Kaluga Queen’s operation is vast, high-tech and tightly run — the kind of place where ancient fish, automated feeding robots, relentless R&D and a Guinness World Record for producing the world’s largest tin of caviar (62.9kg in 2021, FYI) all co-exist without anyone batting an eye (least of all the sturgeon, who can barely see).

Even with China’s economies of scale and plentiful resources, it’s clear why caviar is so expensive: What you are paying for is, in fact, time. Because sturgeon take so many years to mature, one wrong move could obliterate years of work. Then there are other considerations, like how waiting for successive ovulations instead of harvesting the first can result in increased volume and egg size, as well as richer flavour.

(Photo: CNA/May Seah)

What Kaluga Queen represents is a very modern sort of luxury industry. The sheer time and care invested in raising each sturgeon reframes caviar not as a mysterious delicacy but as the end point of years of human effort.

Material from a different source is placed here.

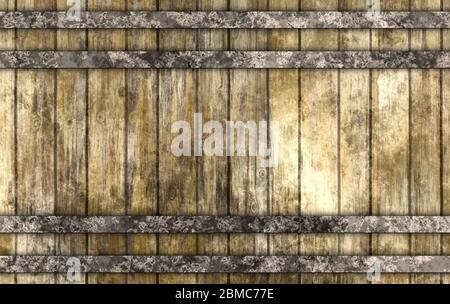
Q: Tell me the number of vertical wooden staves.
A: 14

Whether the wider world is ready to accept that its prized caviar now largely comes from China is almost beside the point; China is already producing it, producing it well and producing it at a scale that no one else can match. The rich contents of Kaluga Queen’s royal blue tins originate in a man-made lake in Zhejiang, and, seeing the operation up close, it feels less like a disruption and more like the inevitable future of a luxury long defined by scarcity.

If anything, the true surprise isn’t that Chinese caviar is everywhere — it’s that the rest of us took so long to notice. After a day spent with million-year-old fish and the very contemporary systems tending them, the global shift feels less like a plot twist and more like the natural next chapter in the long, strange and glamorous life of caviar.

CNA Luxury was in Qiandao Lake, China at the invitation of Kaluga Queen.